The present study demonstrated a chronological overlap for the anxiogenic and depressive effects of NC. A prolongation of these behavioral effects caused by repeated administrations and early transient anxiolytic effects seemed to lead to the reinforcement of habitual use of NC, similar to other addictive drugs such as harmful psychostimulants.

Among anxiolytics and CBs, the endogenous CB VD, which is known to act as a mixed agonist/antagonist on brain CB receptors, attenuated both anxiogenic and depressive effects of NC. This supports the contribution of brain CB receptors to NC-induced anxiety- and depression-related behavioral symptoms. Furthermore, one can predict that the role of VD as a mixed agonist/antagonist on brain CB receptors contributed to its double validity as both an anxiolytic and an antidepressant.

Methods

Animals
Male ICR mice (60—90 days old) (Shizuoka Laboratory Animal Center, Hamamatsu, Japan) were housed in a forced-air facility, which was maintained at 23°C and 50 % relative humidity, with a 12 h/12 h light/dark cycle [47,48]. The mice were kept separately in single transparent cages measuring 23.5 × 16.5 × 12 cm, and were allowed water and rodent chow ad libitum [47,48]. The experiments described in this report were conducted in accordance with the "Guidelines for Animal Experiments" of our institution (1988), which are based on the National Institutes of Health Guide for Care and Use of Laboratory Animals, and any pain experienced by the mice was minimized. Each experimental group contained 7 mice.

Drug treatments
Doses of nicotine (NC) (Nacalai Tesque, Inc., Kyoto, Japan) were determined based on preliminary experiments and previous studies examining its behavioral effects in single and repeated treatment groups [49,50]. After the preliminary experiments, the doses of NC which caused anxiogenic and depressive effects most predominantly were selected. For the single treatment group, a single subcutaneous (s.c.) dose of 0.5 mg/kg was administered. For the repeated treatment group, a s.c. dose of 0.3 mg/kg was administered daily for 4 days.
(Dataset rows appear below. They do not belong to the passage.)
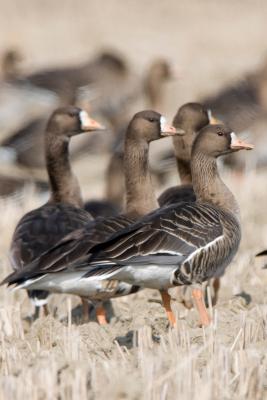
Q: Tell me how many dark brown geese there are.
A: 4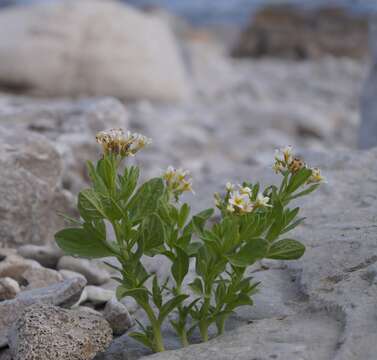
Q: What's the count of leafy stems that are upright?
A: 4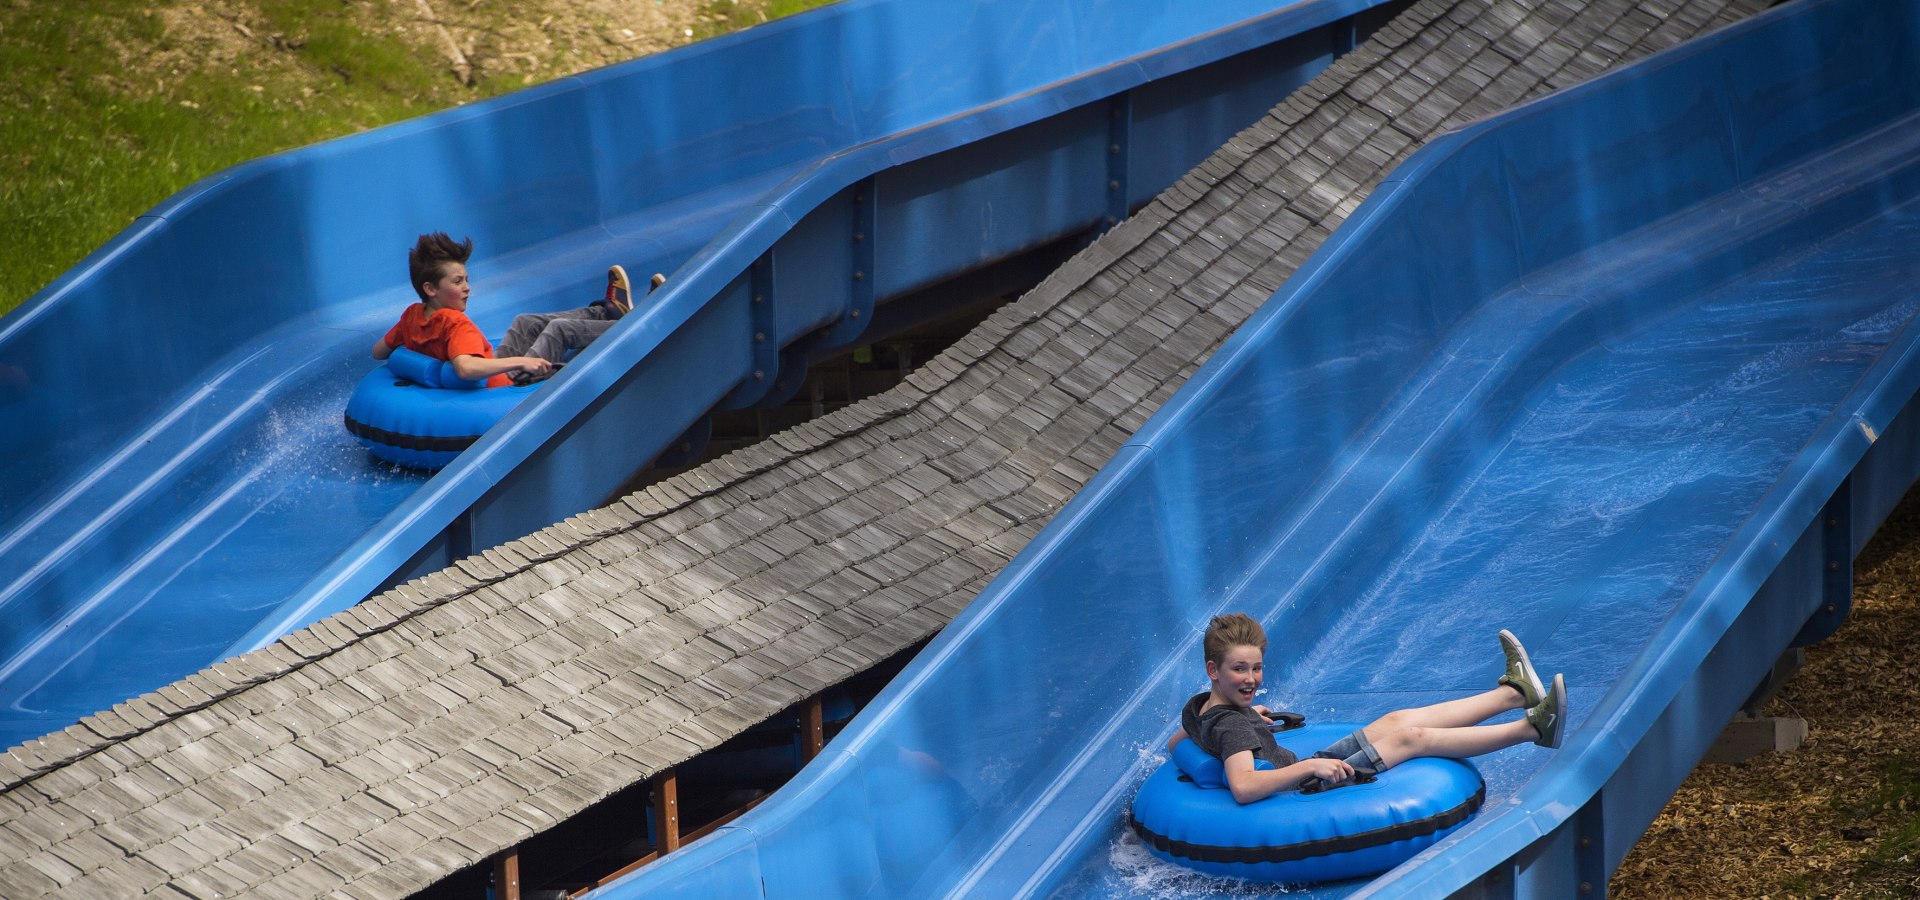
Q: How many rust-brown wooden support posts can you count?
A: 3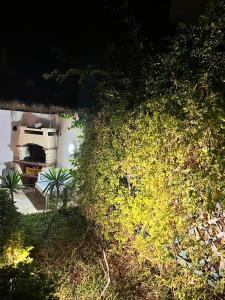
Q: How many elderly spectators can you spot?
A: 0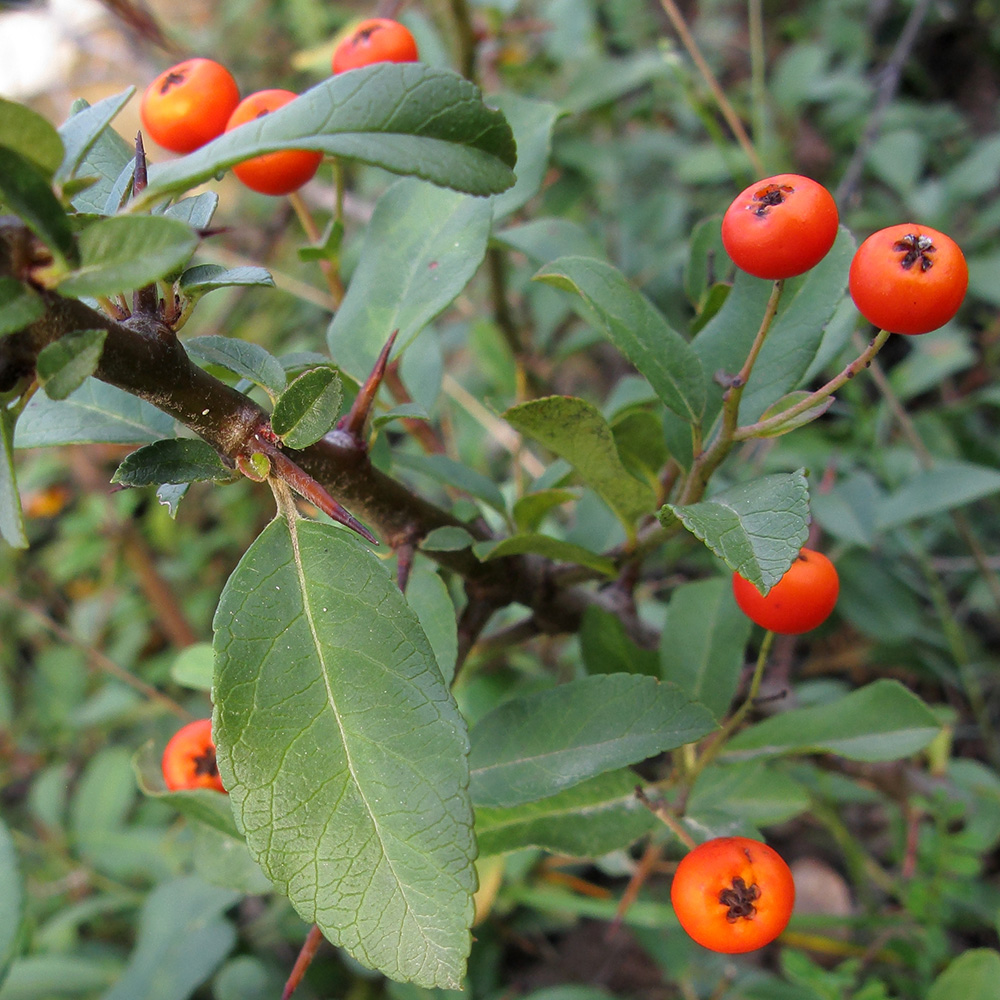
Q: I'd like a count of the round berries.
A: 8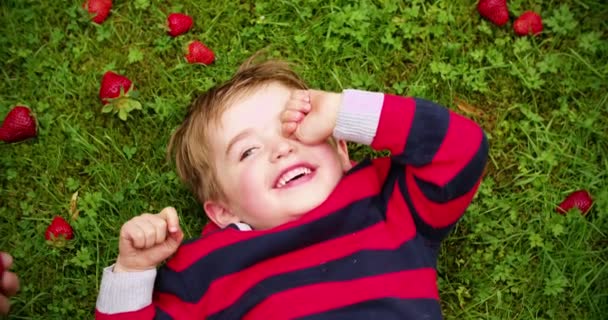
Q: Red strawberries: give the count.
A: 9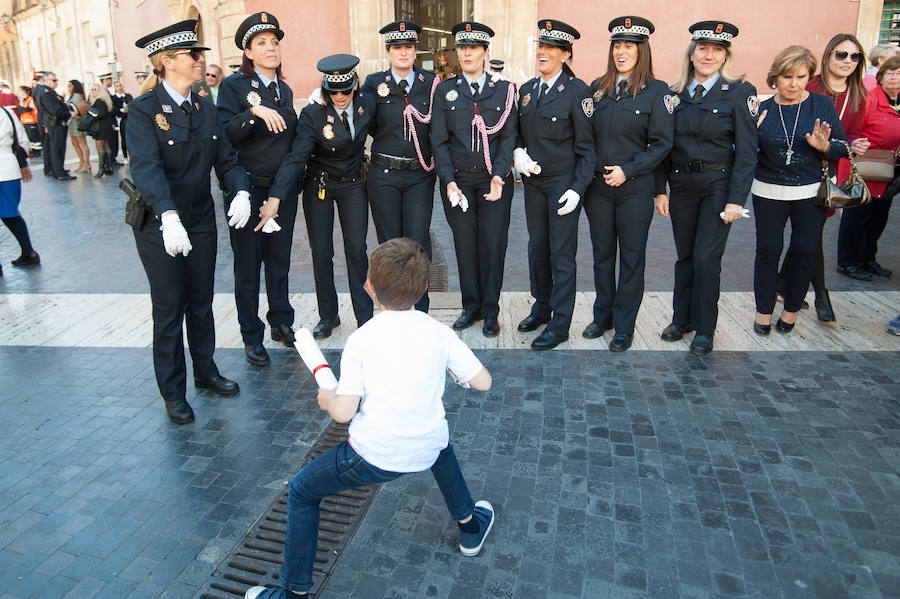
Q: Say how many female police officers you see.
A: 8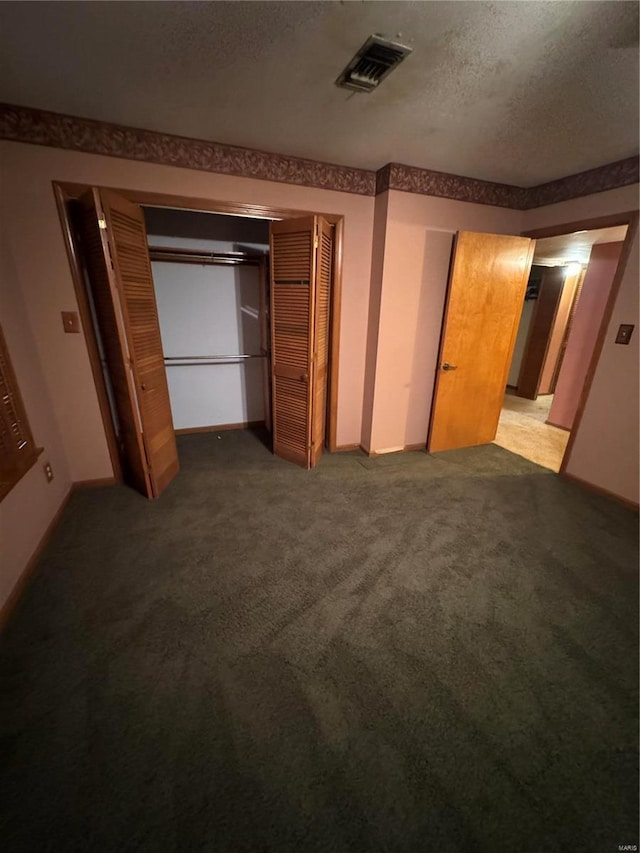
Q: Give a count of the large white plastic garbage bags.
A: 0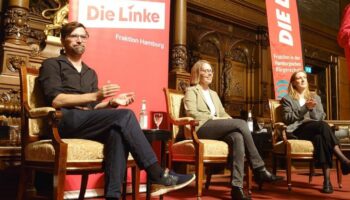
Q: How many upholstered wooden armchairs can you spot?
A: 3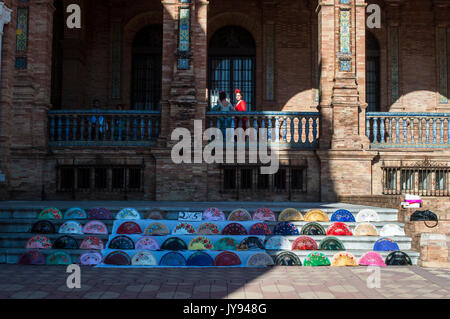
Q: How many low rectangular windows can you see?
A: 3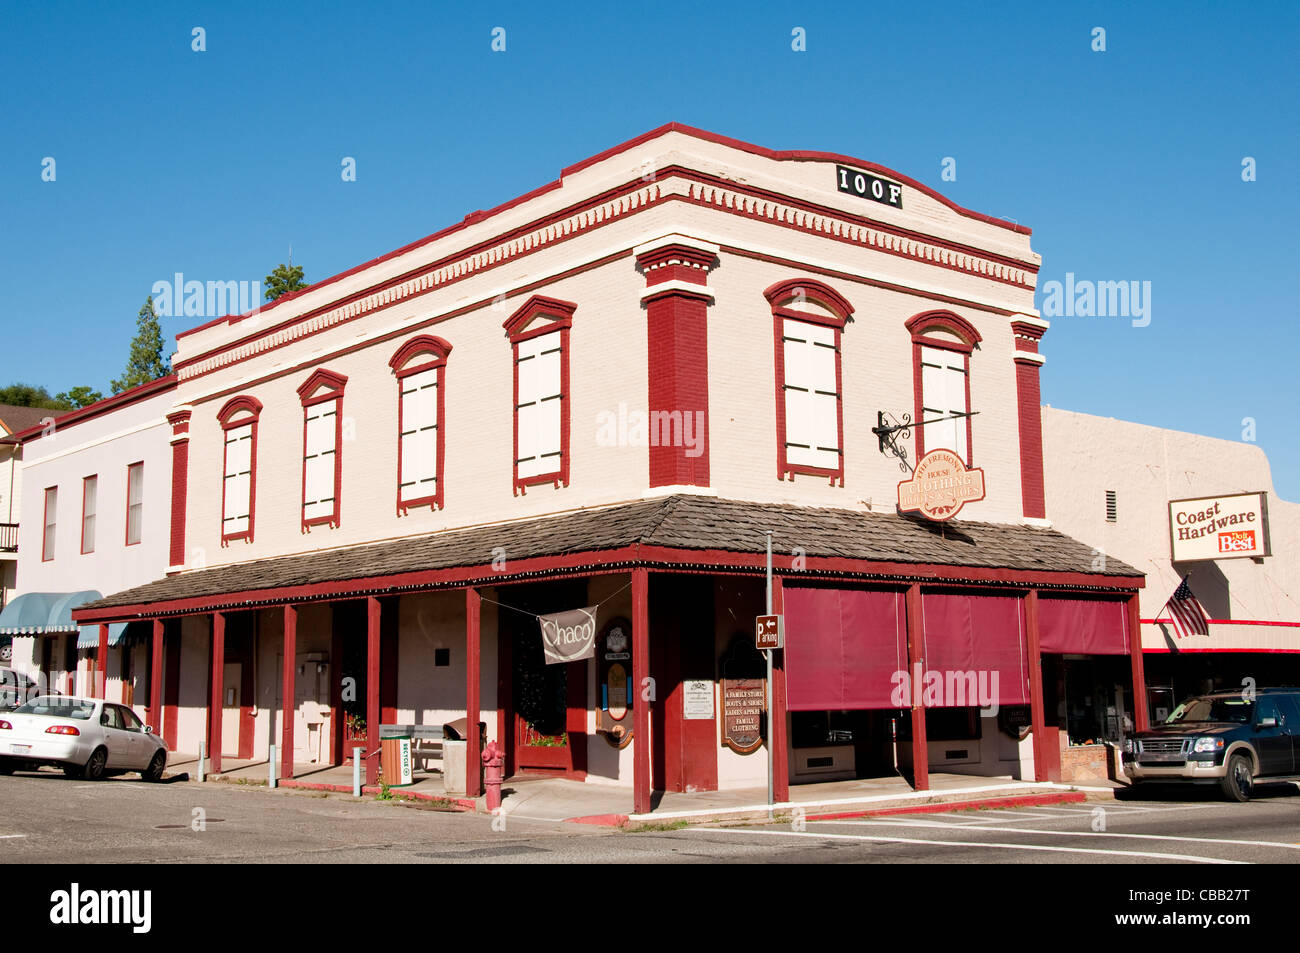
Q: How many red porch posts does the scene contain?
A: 11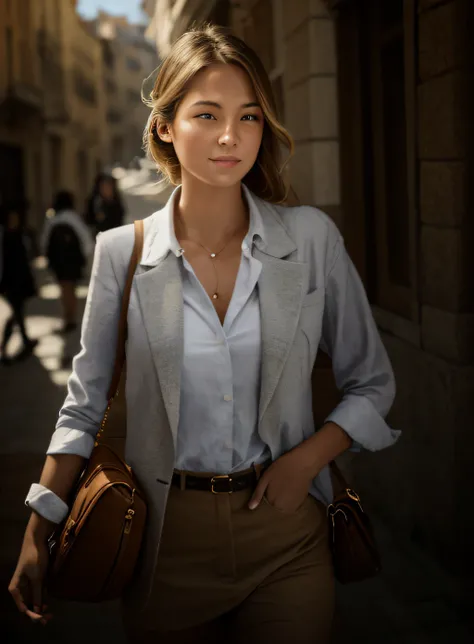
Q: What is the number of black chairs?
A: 0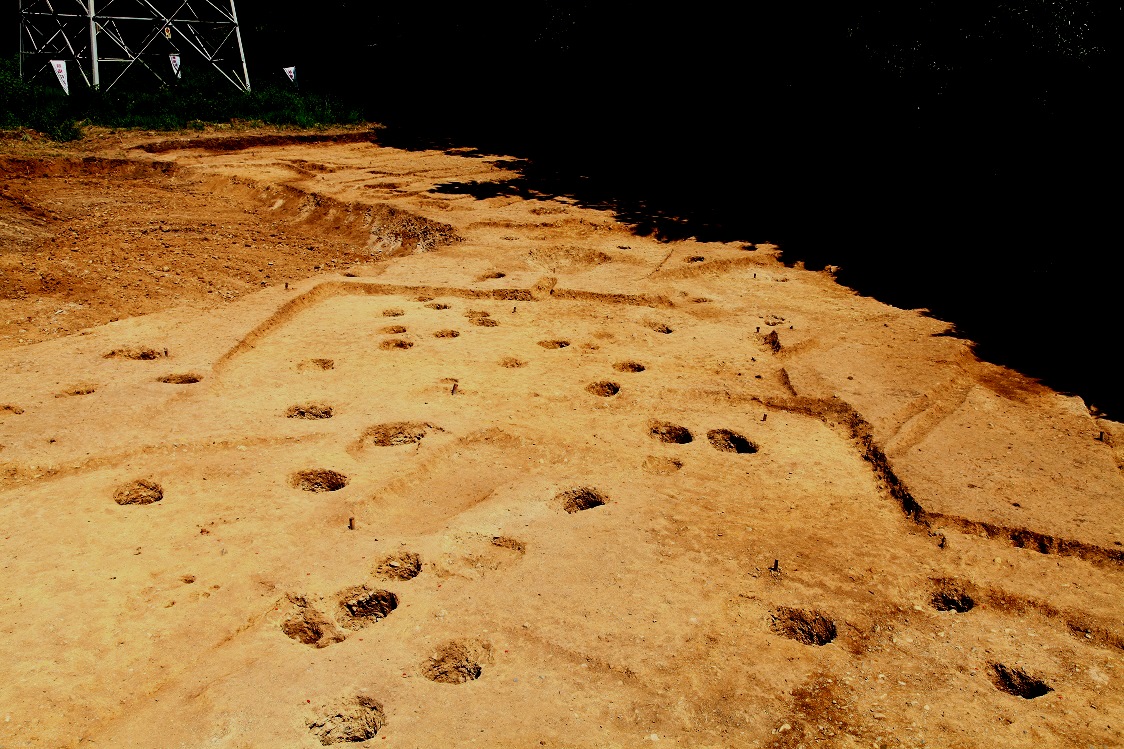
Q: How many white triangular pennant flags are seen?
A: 3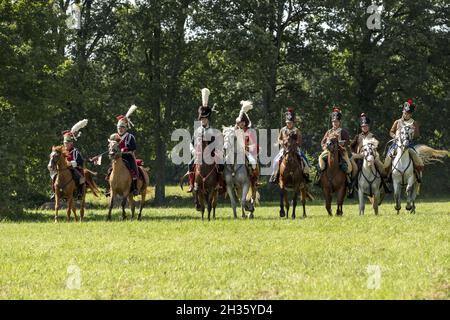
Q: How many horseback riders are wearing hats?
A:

The anxiolytics except for CBs were selected among the drugs which are known to act as anxiolytics and have been demonstrated to attenuate the effects of NC in preliminary experiments and previous studies [7,9,51-53]. The drugs selected were the BZ agonist diazepam (DZ) [51,53] purchased from Astellas Pharma Inc. (Tokyo, Japan), the 5-HT1A antagonist WAY100135 dihydrochloride (WAY) [9] purchased from Tocris Cookson Inc. (Ellisville, Missouri, USA), and the 5-HT3 antagonist ondansetron hydrochloride (ON) [7,52] purchased from GlaxoSmithKline Inc. (London, UK).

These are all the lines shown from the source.